A First: Clinton Attacks A Down-Ballot Republican

After months of refraining from criticizing Senate Republicans — a disciplined messaging effort designed to refrain from alienating potential independent or Republican voters — Hillary Clinton sharply critiqued Pat Toomey on Saturday.

PITTSBURGH — Hillary Clinton did on Saturday night what she hasn’t since the start of the general election: She went after a Republican not named Donald Trump.

Onstage at a gym rally in Pittsburgh’s Taylor Allderdice High School with her running-mate Tim Kaine, Clinton took aim at Sen. Pat Toomey, who is locked in a tight race with Democrat Katie McGinty.

It was the first time Clinton, who has been courting support from Republicans in the race against Donald Trump, has devoted a major part of her stump speech to a down-ballot GOP candidate.

“Look at Katie’s opponent,” Clinton told a crowd of 1,800. “He still refuses to stand up to Donald Trump. Now, a lot of Republicans have. They have had the grit and the guts to stand up and say, ‘He does not represent me.’”

Toomey has refused to endorse both Clinton and Trump, but has only said he won’t vote for the Democrat. “I am not endorsing him and I remain unpersuaded,” he recently told reporters.

“Pat Toomey heard Donald attack a grieving Gold Star family, heard Donald call Mexican immigrants rapists, he heard him say terrible things about women, heard him spread the lie that our first black president wasn’t really born in America,” Clinton went on. “Now how much more does Pat Toomey need to hear?
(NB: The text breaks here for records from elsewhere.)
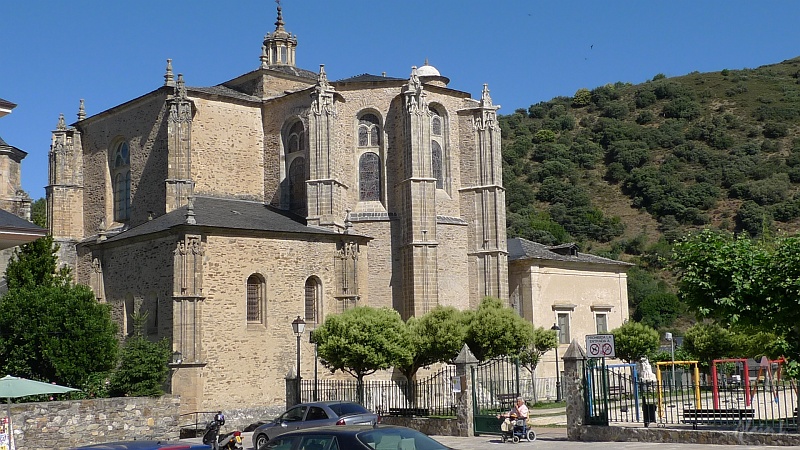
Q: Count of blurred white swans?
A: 0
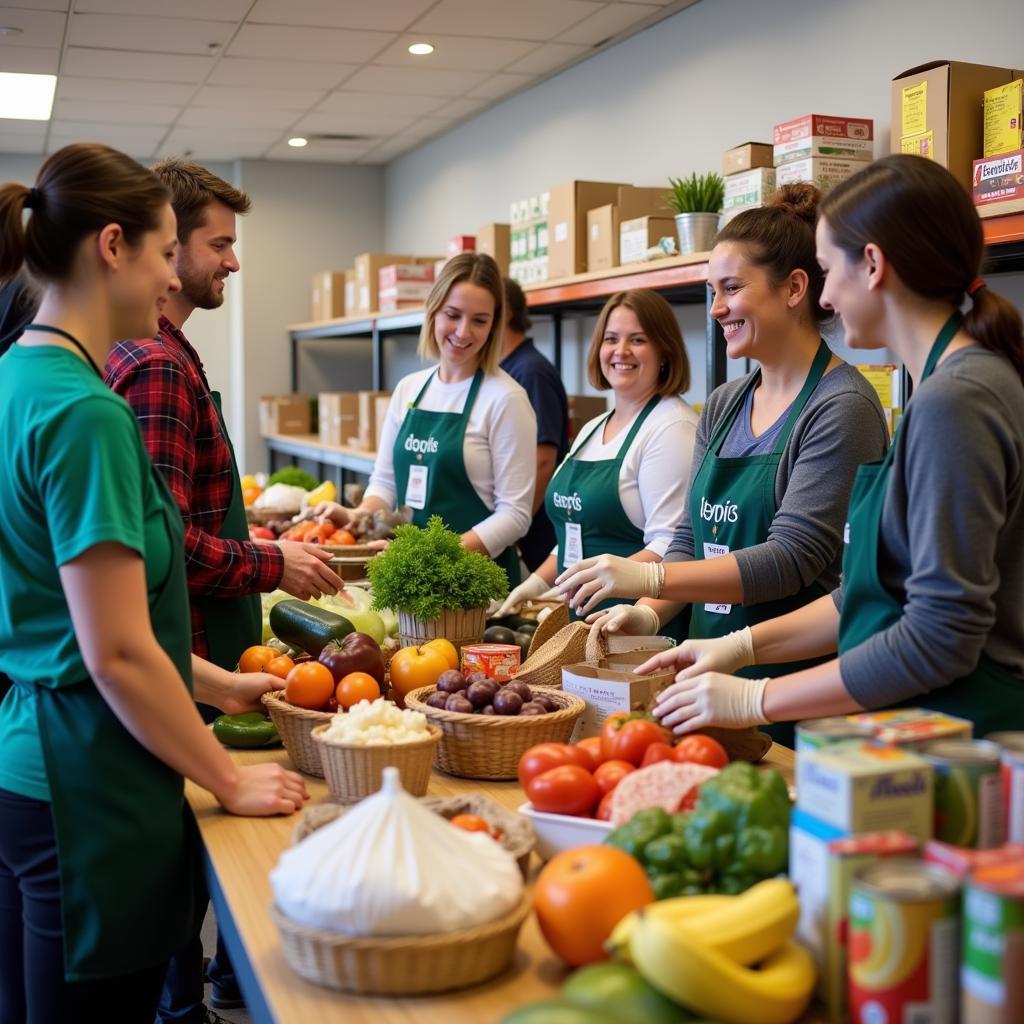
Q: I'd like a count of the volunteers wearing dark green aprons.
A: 6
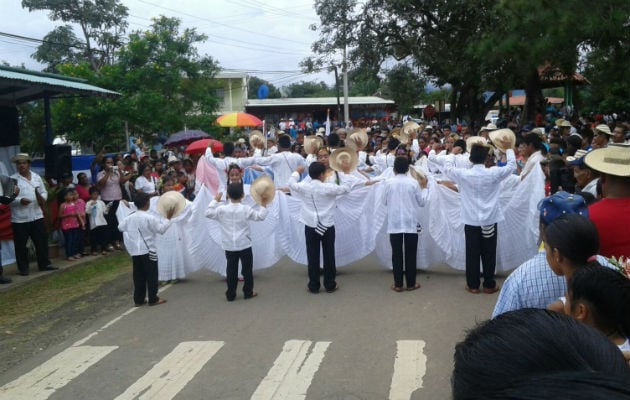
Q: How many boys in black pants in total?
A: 5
If he doesn’t have the courage to stand up to Donald Trump after all this, can you be sure he’ll stand up for you when it counts?”

The line of attack was one Democrats, led most recently by President Obama, have adopted up and down the ticket against Republicans who have yet to disavow Trump, particularly in some of this year’s most closely watched Senate races.

Clinton, however, has been late to embrace the rhetoric, after crafting a general election message that aimed to distance Trump from his own party, casting him as something distinct from rank-and-file Republicans.

Earlier this month, even as her aides signaled she would start to hold Republicans “accountable” for their nominee, Clinton shied from the message on the stump. Despite the campaign’s preview, for instance, the candidate never mentioned the name of Rep. Joe Heck, the Republican running to succeed Sen. Harry Reid.

On Saturday, however, Clinton herself affirmed the new strategy aboard her campaign plane, taking questions with Tim Kaine before taking off for a rally in Philadelphia. “As we’re traveling in these last 17 days, we’re gonna be emphasizing the importance of electing Democrats down the ballot,” she said, “and in particular, as I said today, we are strongly supportive of Katie McGinty.”

Her focus on the McGinty-Toomey race in part reflects the campaign’s solid standing here in Pennsylvania against Trump, allowing Clinton to shift her attention to Democrats’ efforts to secure a majority in the Senate. It’s not clear whether Clinton will go after Republicans in states where her chances are more uncertain, such as Ohio and North Carolina, which are both states whose college-educated white voters may provide her with the margin of victory. (At a rally in Cleveland on Friday, Clinton appeared alongside Democratic challenger Ted Strickland, but did not weigh in on the race or mention his opponent, Republican Sen. Rob Portman.)

Clinton suggested she was less concerned with Trump in the final weeks of the campaign, however, telling reporters, "I debated him for four and a half hours. I don’t even think about responding to him anymore. I’m gonna let the American people decide between what he offers and what we offer."

Priorities USA, the main super PAC backing Clinton, has adopted a similar approach as the Clinton campaign in two states where the campaign has a more comfortable lead, New Hampshire and here in Pennsylvania.

The super PAC is currently airing ads against Toomey over comments Trump made about abortion earlier this year, and against Republican Sen. Kelly Ayotte on the subject of whether Trump is a role model for children.

Clinton has shown a heightened interest in recent weeks in shifting power in the Senate. Here on Saturday, appearing with Kaine for the first time since their post-convention swing this summer through Pennsylvania and Ohio, Clinton assailed Republicans in the Senate who are, she said, “beholden to the special interests.”

“If they’re gonna continue to do the work of those that are already privileged in America, then I want to make sure that they don’t come back to Washington after the next election.”